Kill made the announcement on "Rise Above Seizures" Day to bring epilepsy awareness for the 60,000 Minnesotans who, like him, struggle with seizures.
Kill addressed a crowded room at Kieran's Pub dressed in a Twins jersey before he was set to throw out the first pitch at the Twins Red Sox game at Target Field.
He shared his reluctance to discuss his struggles as he was publicly battling game day seizures.
"I didn't want to talk about it to be honest with you. A lot of people don't want to talk about it because they feel like it can affect their job and so forth," said Kill. "But they saved my life and now it's time for me to help others and step up to the plate in our great state."

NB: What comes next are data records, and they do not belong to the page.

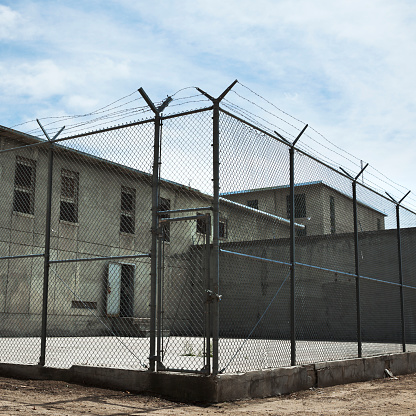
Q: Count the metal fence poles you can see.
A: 6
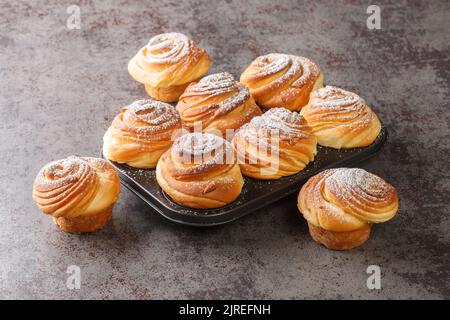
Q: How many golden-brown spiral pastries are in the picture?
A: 9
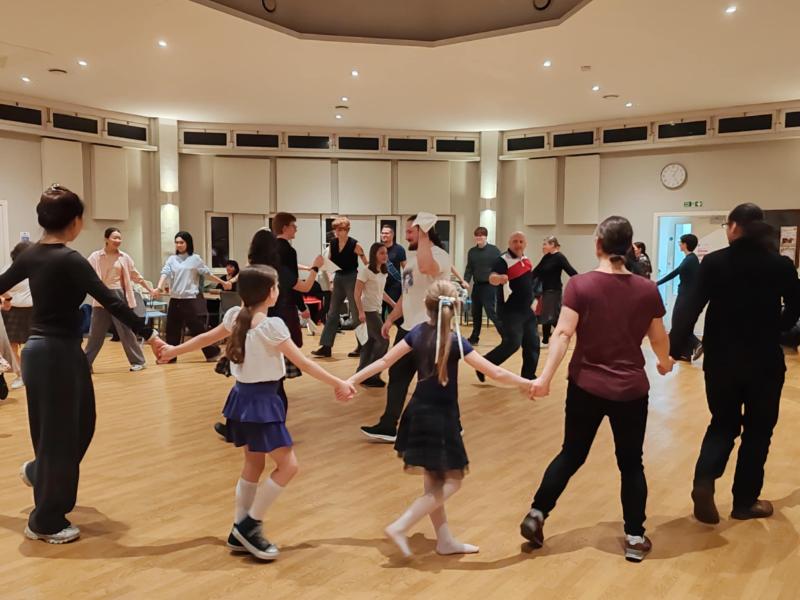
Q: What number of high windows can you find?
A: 15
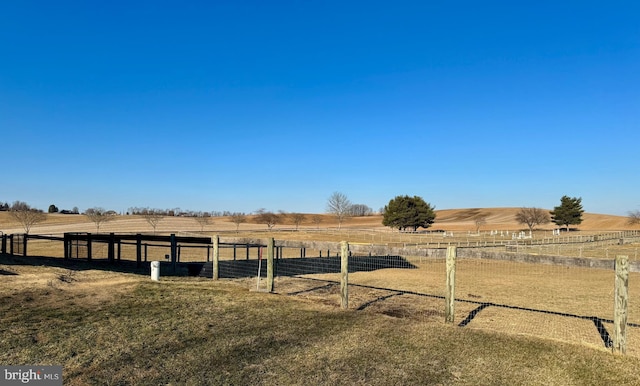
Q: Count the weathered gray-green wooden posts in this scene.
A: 5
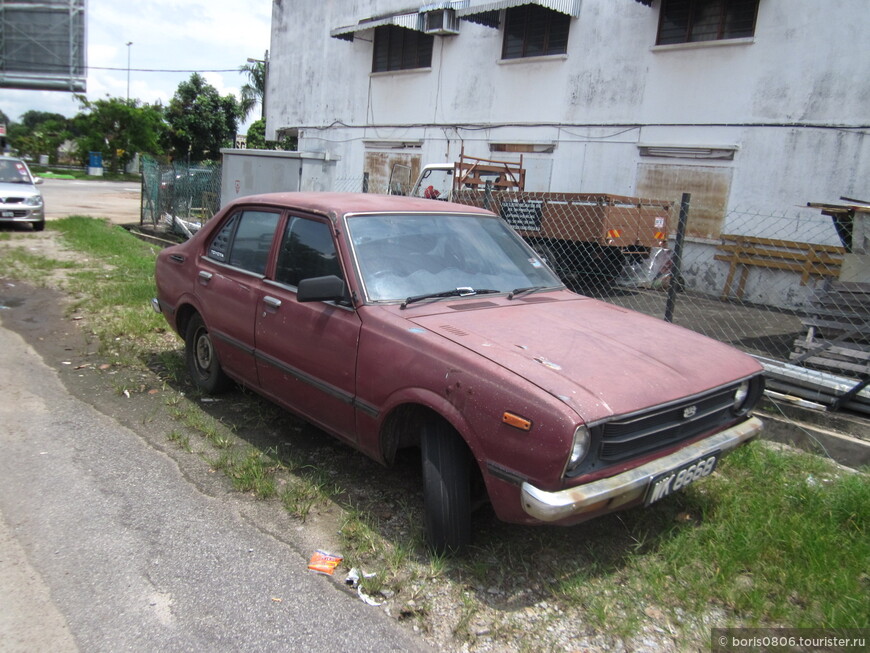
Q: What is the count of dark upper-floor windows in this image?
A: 3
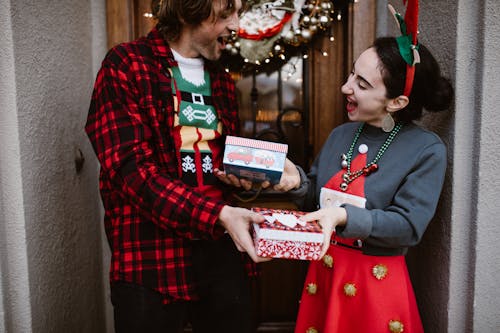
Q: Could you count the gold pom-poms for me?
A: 6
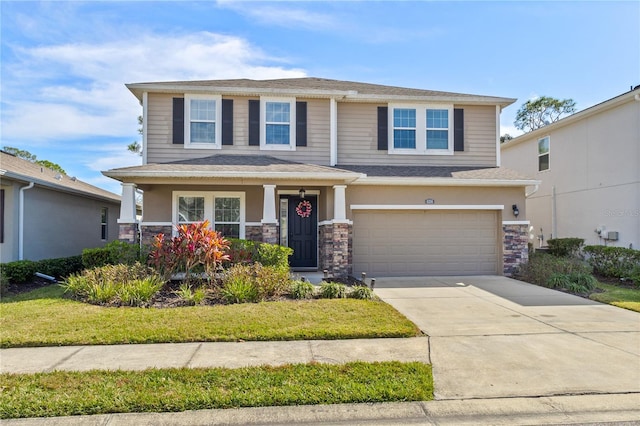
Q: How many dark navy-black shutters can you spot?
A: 6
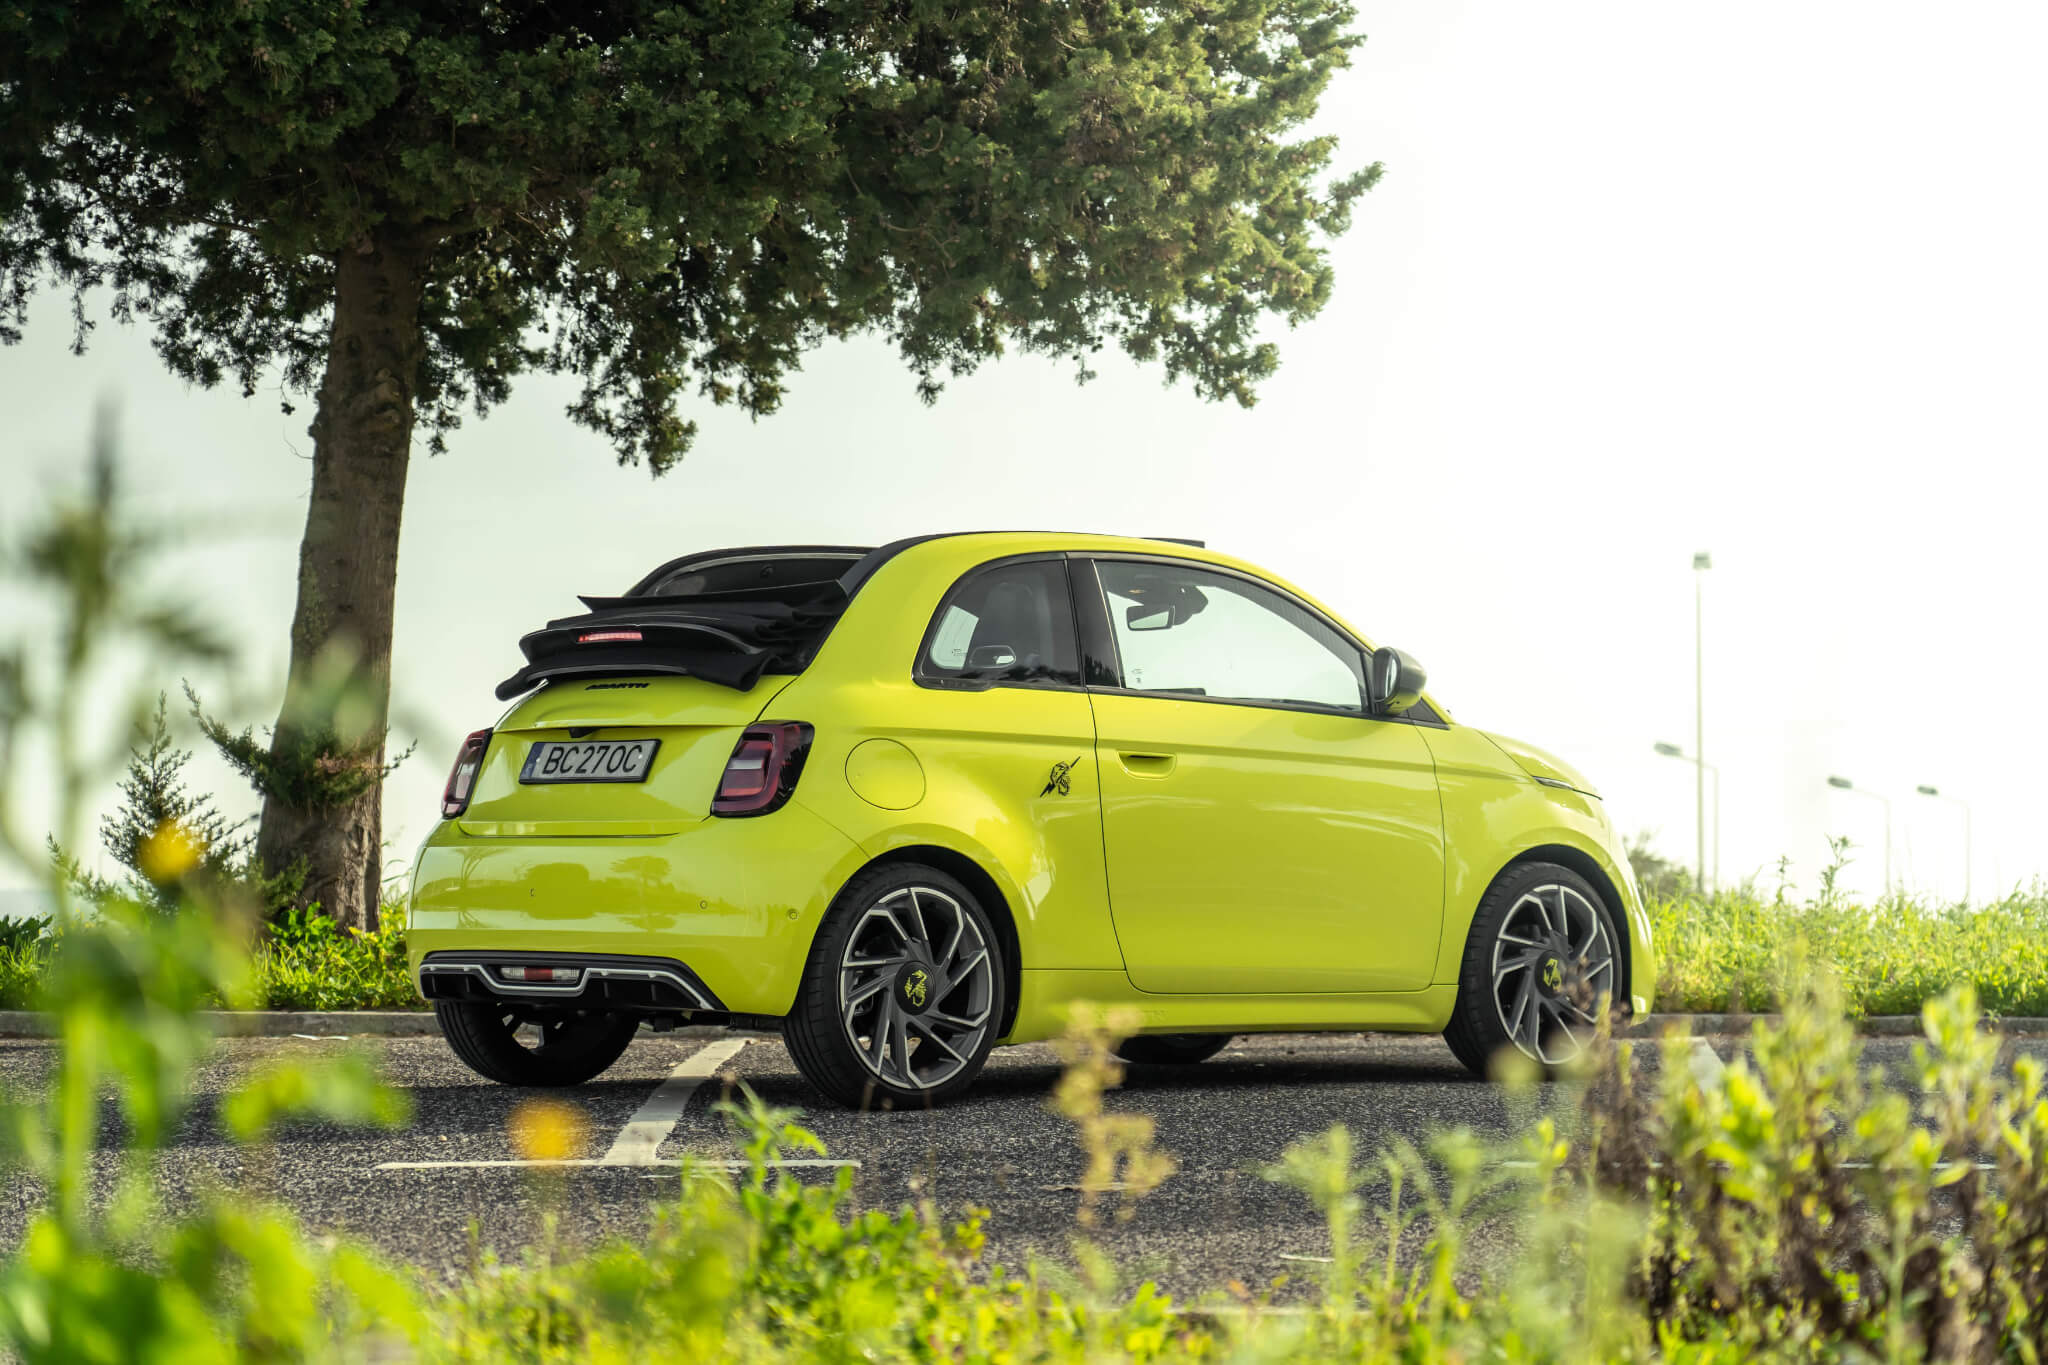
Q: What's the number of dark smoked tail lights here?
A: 2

So with his wife Rebecca, he's launched the "Chasing Dreams with Coach Kill" fund, putting $100,000 of their own money to start the foundation. It will provide training for Minnesota students, teachers, school nurses and staff to learn more about seizures. Funds will also go to Camp Oz, a one week residential camp for kids with epilepsy.
"I am a guy that has very high goal and as soon as we get done here, we are going to be moving," said Kill who wants to immediately raise $500,000.
The mission is a win for young athletes like Alec Kelsey.
"When I play, I have seizures during it, but it never stops me from playing that sport. During his games he has seizures exactly like me, so this is quite a day for me," said Kelsey.
Kelsey had a chance to meet Kill, who is one of his role models, and called Kill a man of his word.
"He's got quite a handshake, so trust me," said Kelsey.
Kill had five public seizures since he joined the Gophers in 2010.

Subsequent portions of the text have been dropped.